Directions »
The finished copy must match the records exactly, except that it contains no pictures.

Items listed in a dataset »
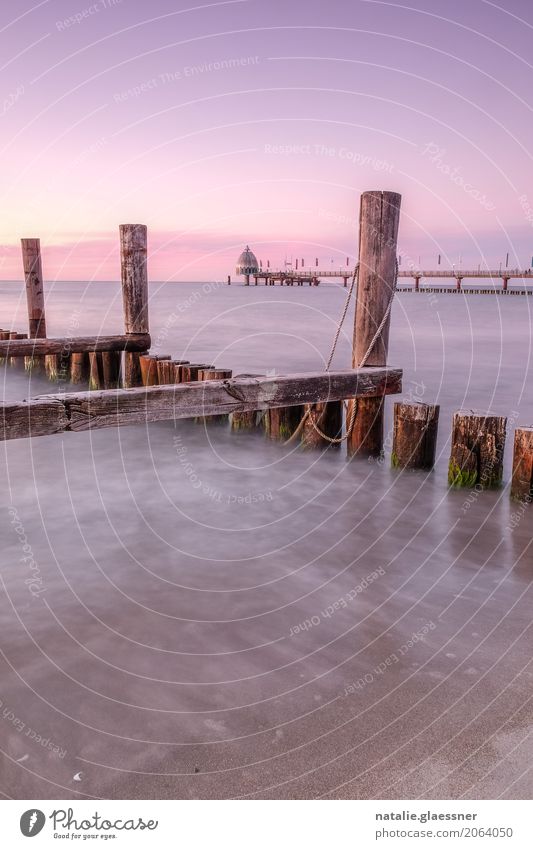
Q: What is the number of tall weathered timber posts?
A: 3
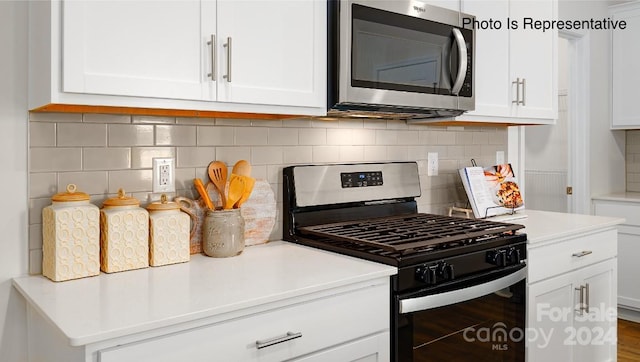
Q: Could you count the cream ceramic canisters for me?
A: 3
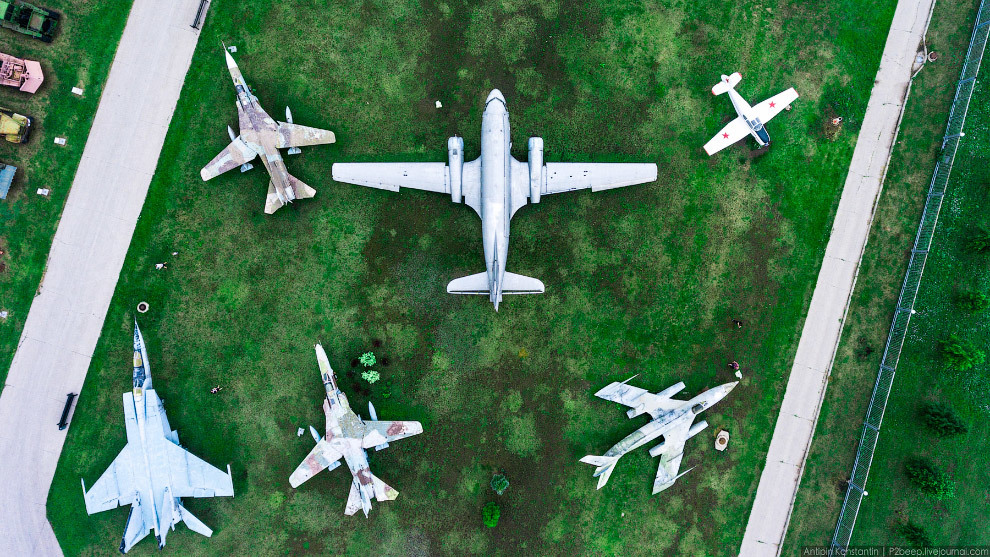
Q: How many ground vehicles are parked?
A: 4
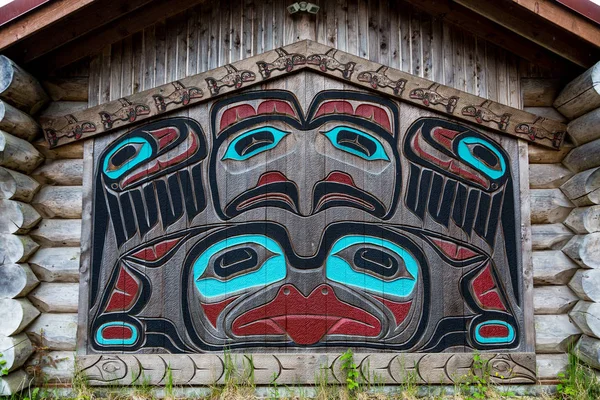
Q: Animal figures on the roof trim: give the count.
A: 10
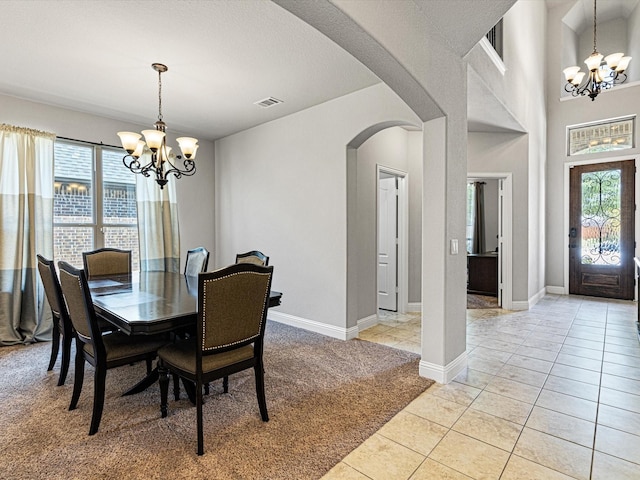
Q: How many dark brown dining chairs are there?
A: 6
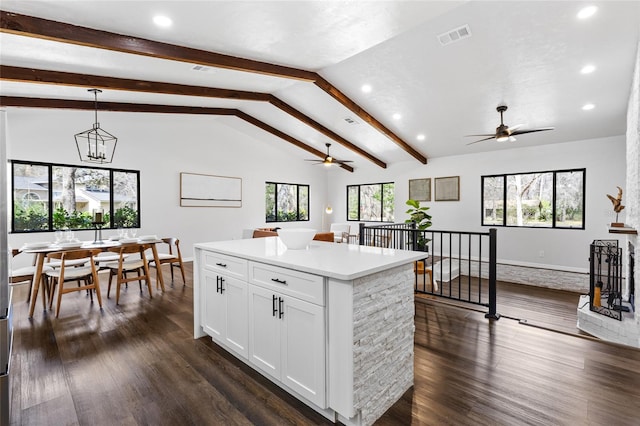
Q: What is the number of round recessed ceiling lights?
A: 7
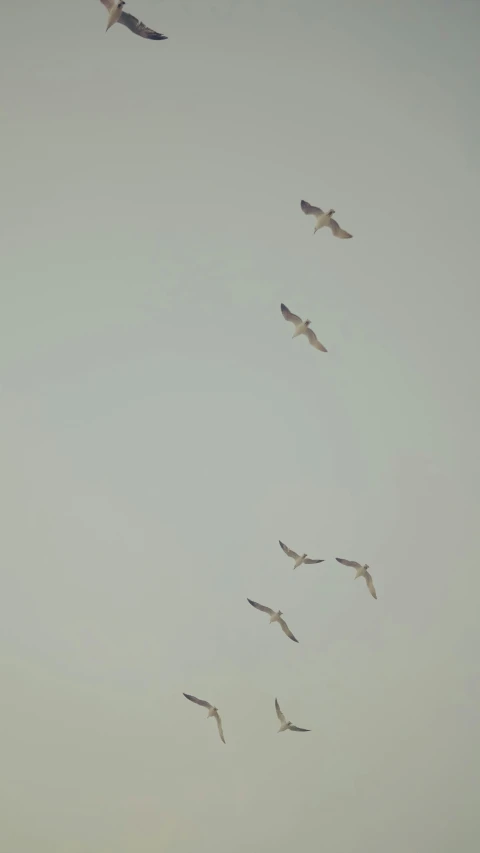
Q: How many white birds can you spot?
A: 8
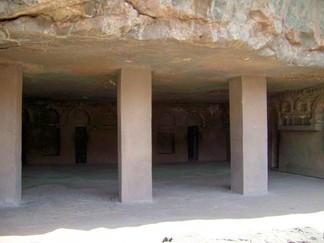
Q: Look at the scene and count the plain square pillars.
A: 3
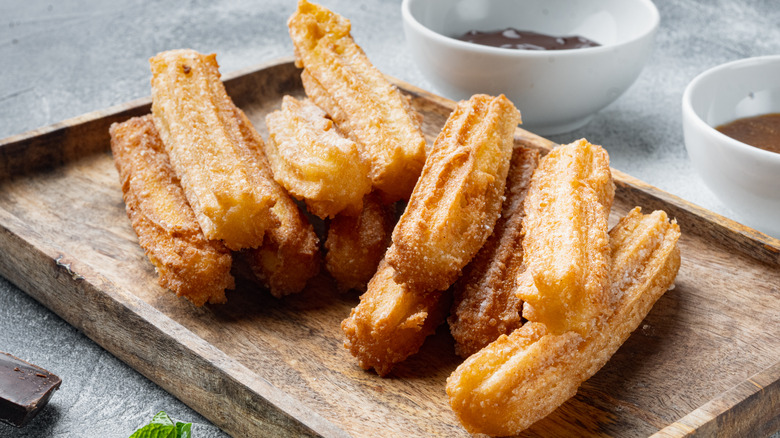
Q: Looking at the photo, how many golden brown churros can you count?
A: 11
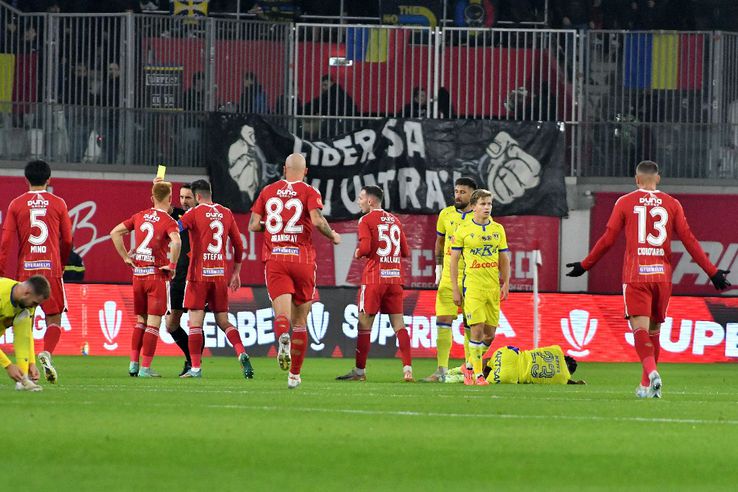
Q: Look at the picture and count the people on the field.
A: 11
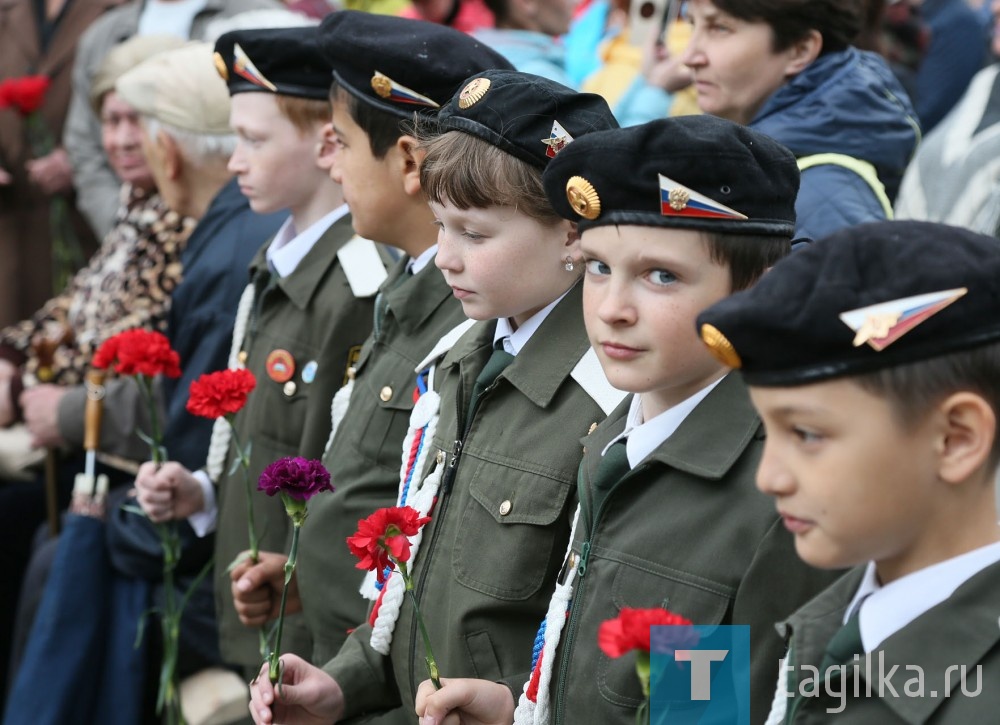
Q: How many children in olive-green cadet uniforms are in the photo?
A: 5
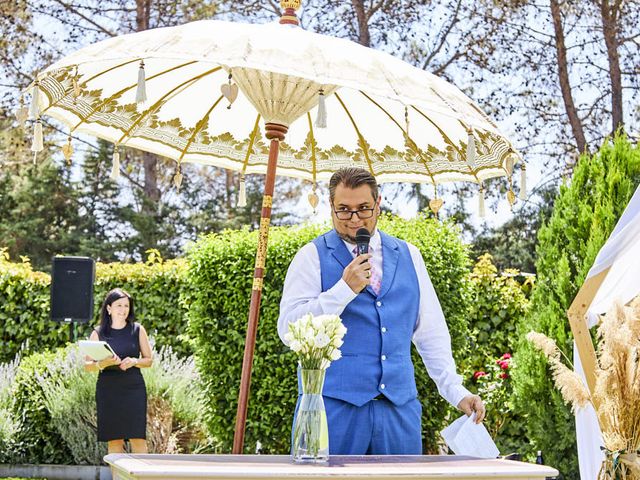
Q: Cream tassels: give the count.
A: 9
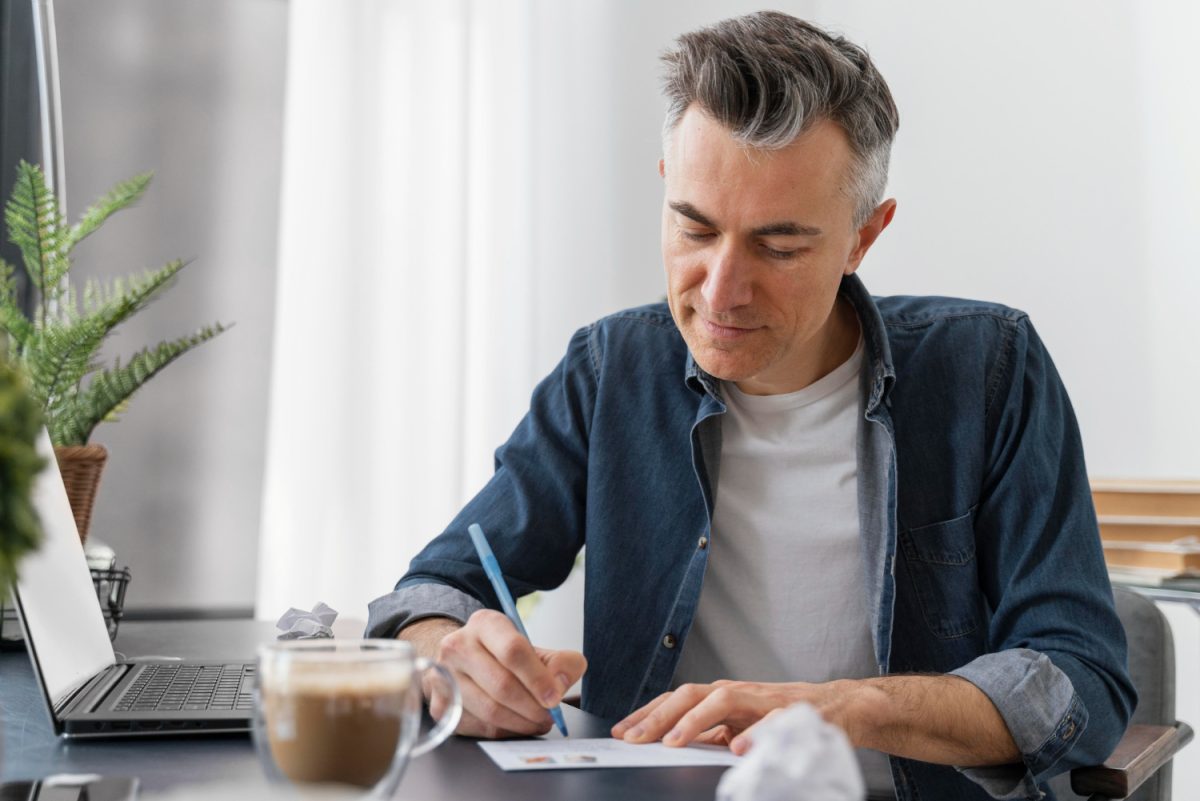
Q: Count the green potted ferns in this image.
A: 1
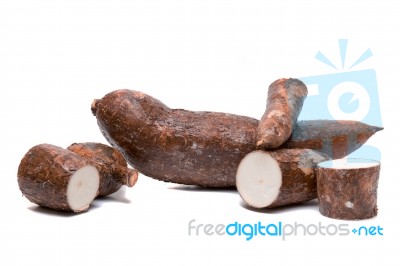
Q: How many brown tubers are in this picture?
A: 6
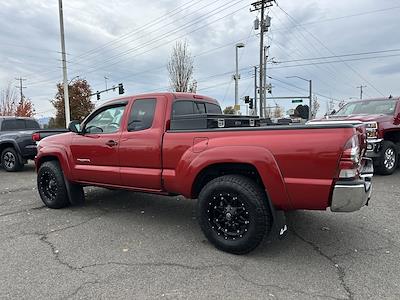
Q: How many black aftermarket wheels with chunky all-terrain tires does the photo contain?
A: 2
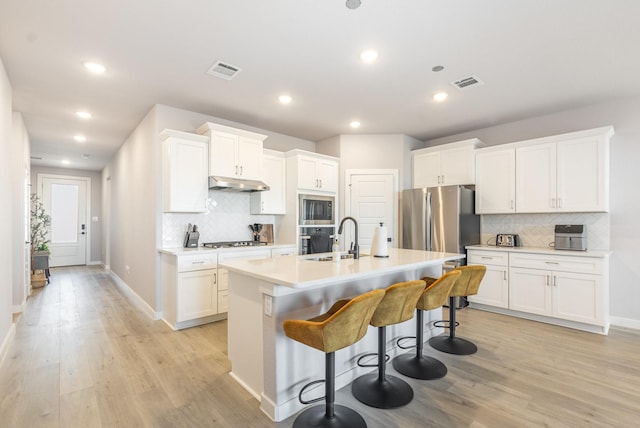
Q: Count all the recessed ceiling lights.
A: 8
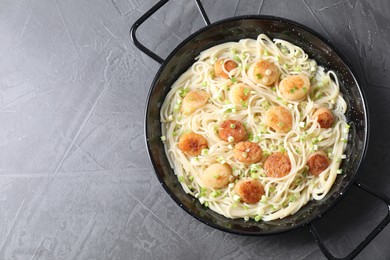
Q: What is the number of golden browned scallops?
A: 14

Answer below »
Q: What is the number of tall weathered timber posts?
A: 3
Q: Could you count the cream ceramic canisters for me?
A: 3
Q: How many ground vehicles are parked?
A: 4
Q: Animal figures on the roof trim: give the count.
A: 10
Q: How many dark brown dining chairs are there?
A: 6
Q: What is the number of round recessed ceiling lights?
A: 7
Q: How many white birds can you spot?
A: 8
Q: Look at the scene and count the plain square pillars.
A: 3
Q: Looking at the photo, how many golden brown churros can you count?
A: 11
Q: Look at the picture and count the people on the field.
A: 11
Q: How many children in olive-green cadet uniforms are in the photo?
A: 5
Q: Cream tassels: give the count.
A: 9
Q: Count the green potted ferns in this image.
A: 1
Q: How many brown tubers are in this picture?
A: 6
Q: How many black aftermarket wheels with chunky all-terrain tires does the photo contain?
A: 2
Q: Count all the recessed ceiling lights.
A: 8
Q: What is the number of golden browned scallops?
A: 14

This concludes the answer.